::: PROVIDED RECORDS

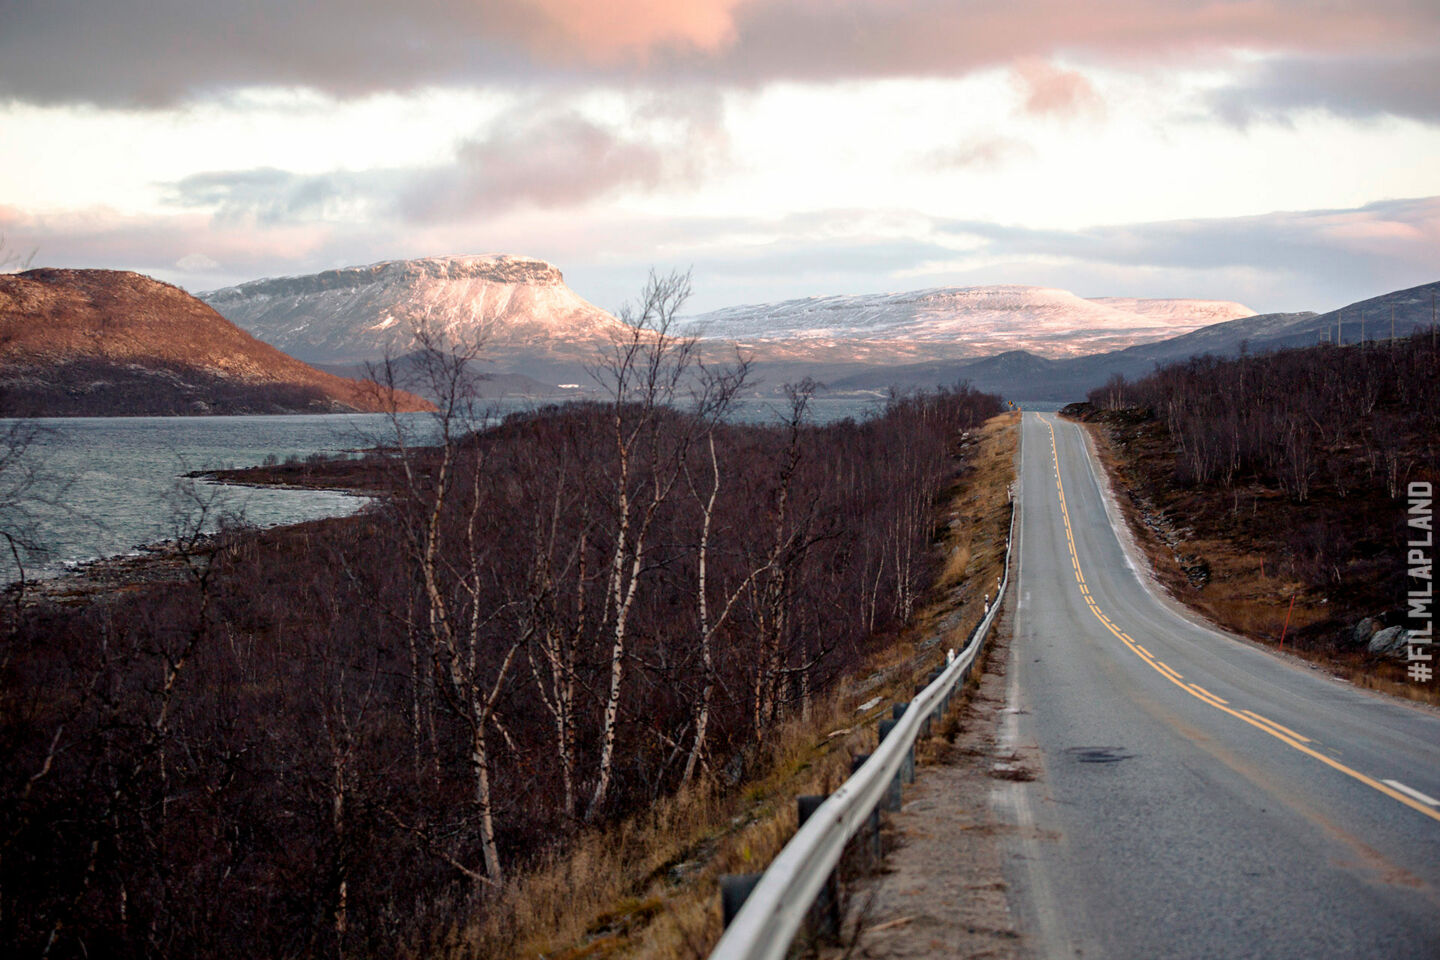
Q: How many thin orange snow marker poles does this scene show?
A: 3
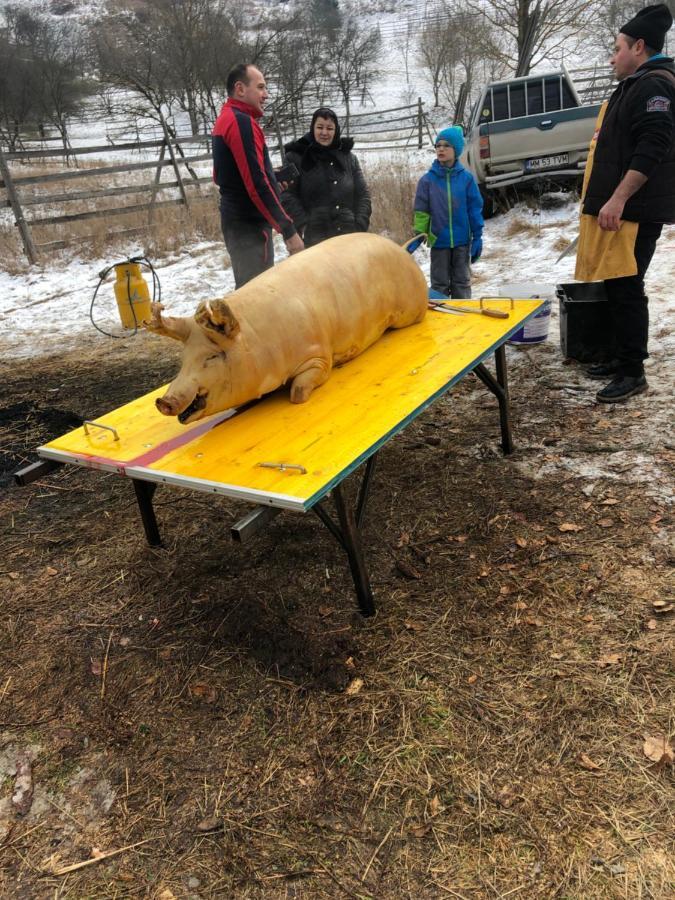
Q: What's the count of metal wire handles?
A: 3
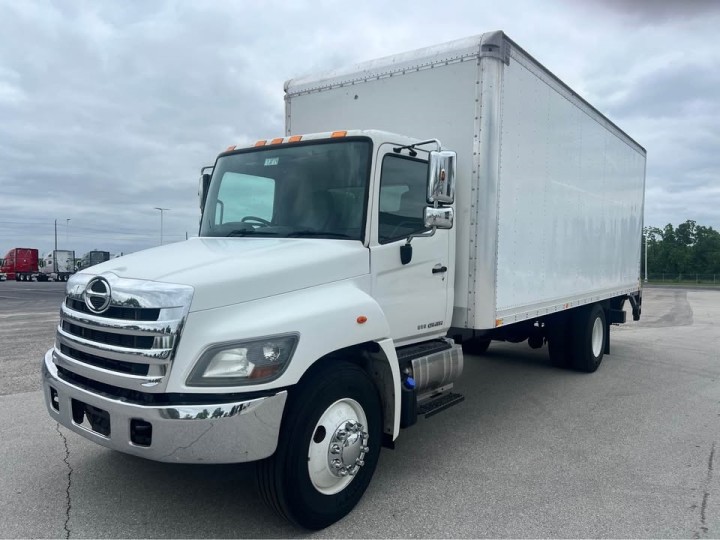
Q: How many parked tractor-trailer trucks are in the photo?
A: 3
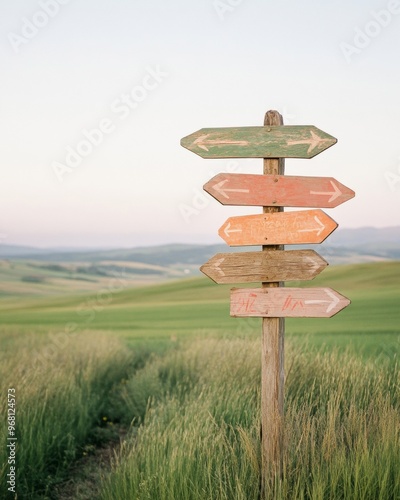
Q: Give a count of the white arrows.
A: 9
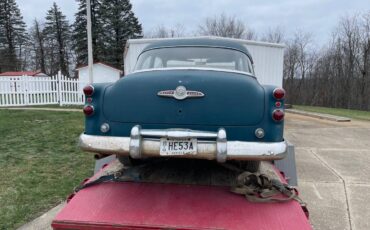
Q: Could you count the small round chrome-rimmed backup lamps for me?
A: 2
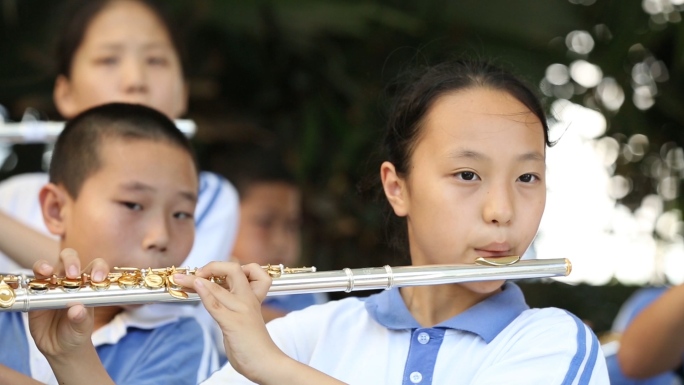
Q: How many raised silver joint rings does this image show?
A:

::::::

__WHAT TO DO__
Your copy of the records must match them exactly, except that no pictures appear in it.

__WRITTEN REPLY__
Q: How many thin orange snow marker poles does this scene show?
A: 3
Q: What's the count of metal wire handles?
A: 3
Q: How many parked tractor-trailer trucks are in the photo?
A: 3
Q: Give a count of the white arrows.
A: 9
Q: Could you count the small round chrome-rimmed backup lamps for me?
A: 2
Q: How many raised silver joint rings does this image show?
A:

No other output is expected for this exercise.